CODERS: Category-level Object Detection, Pose Estimation and Reconstruction from Stereo Images

Chuanrui Zhang * · Yonggen Ling * · Minglei Lu · Minghan Qin · Haoqian Wang †

ECCV 2024

Paper | Project Page | Pretrained Models | Dataset

Installation

⚠️ Important Note: We strongly recommend strictly following the exact versions of Python, PyTorch, MMCV, and mmdet3d specified below. Other versions have not been tested and will likely cause compilation failures or runtime errors due to library incompatibilities. Furthermore, local CUDA versions ranging from 11.1 to 11.8 have been successfully tested and are fully compatible with the exact same installation commands provided below.

a. Create a conda virtual environment and activate it.

conda create --name coders -y python=3.8
conda activate coders

b.

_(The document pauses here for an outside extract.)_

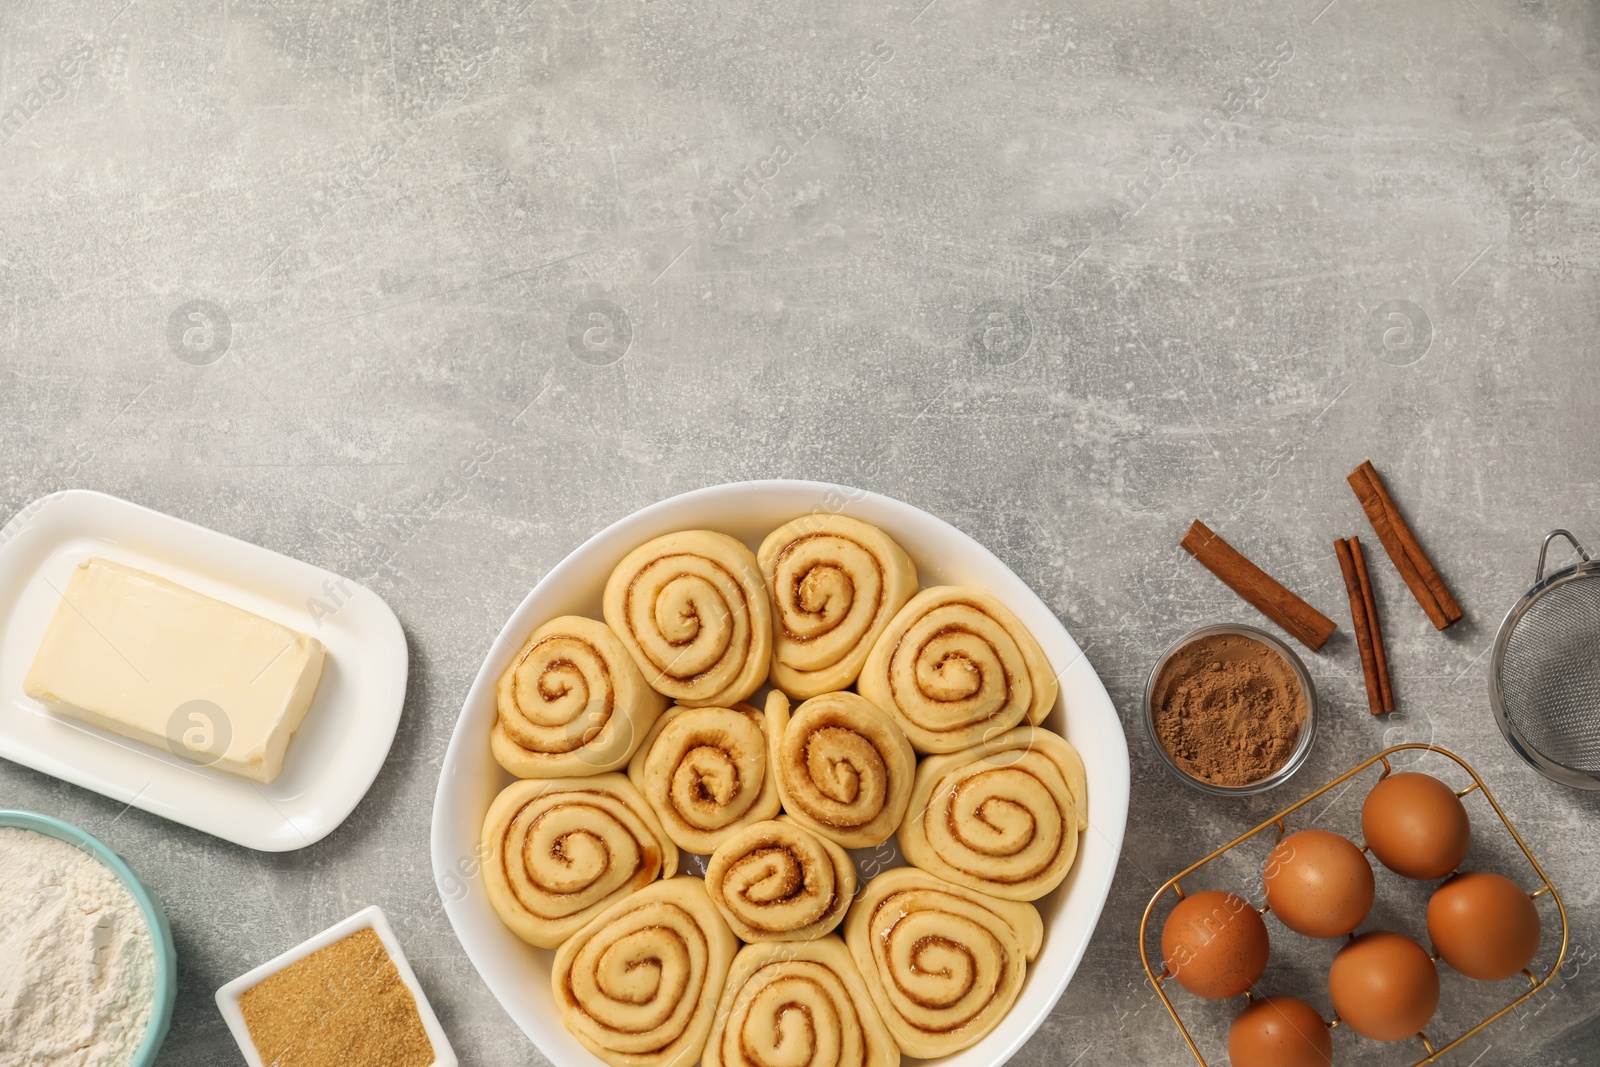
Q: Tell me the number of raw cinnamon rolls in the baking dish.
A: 12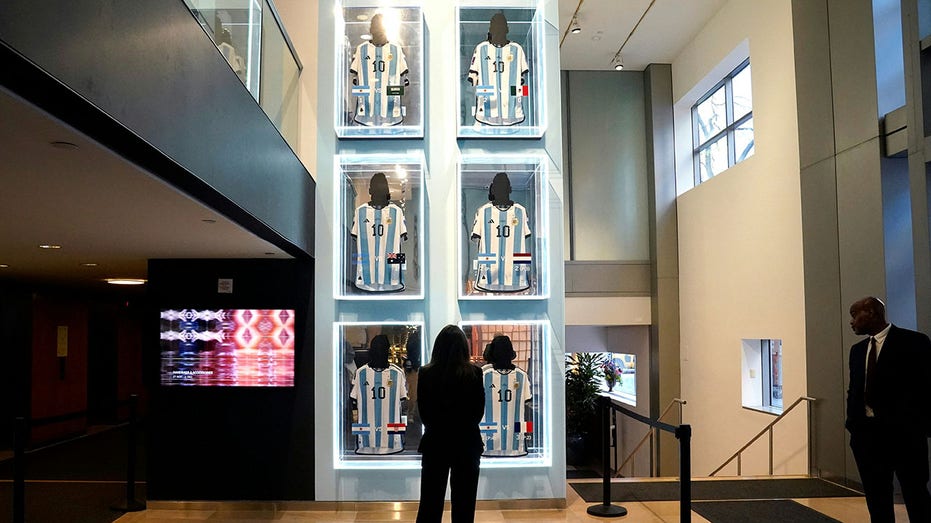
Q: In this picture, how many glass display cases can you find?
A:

Install PyTorch and torchvision.

# Please ensure the PyTorch version matches your CUDA environment
pip install torch==1.9.0+cu111 torchvision==0.10.0+cu111 torchaudio==0.9.0 -f https://download.pytorch.org/whl/torch_stable.html

c. Install mmcv and mmdet3d.

pip install mmcv-full==1.4.0 -f https://download.openmmlab.com/mmcv/dist/cu111/torch1.9.0/index.html
pip install mmdet==2.24.1
pip install mmsegmentation==0.20.2

git clone https://github.com/open-mmlab/mmdetection3d.git
cd mmdetection3d
git checkout v0.17.1 
pip install -e .
cd ..

d. Install other requirements.

pip install trimesh==4.0.0
pip install einops
pip install setuptools==58.0.4
pip install yapf==0.40.1

pip install wandb

Acquiring Datasets

SS3D Dataset

We use the SS3D dataset for training and evaluation. You can download the dataset files from our Hugging Face repository.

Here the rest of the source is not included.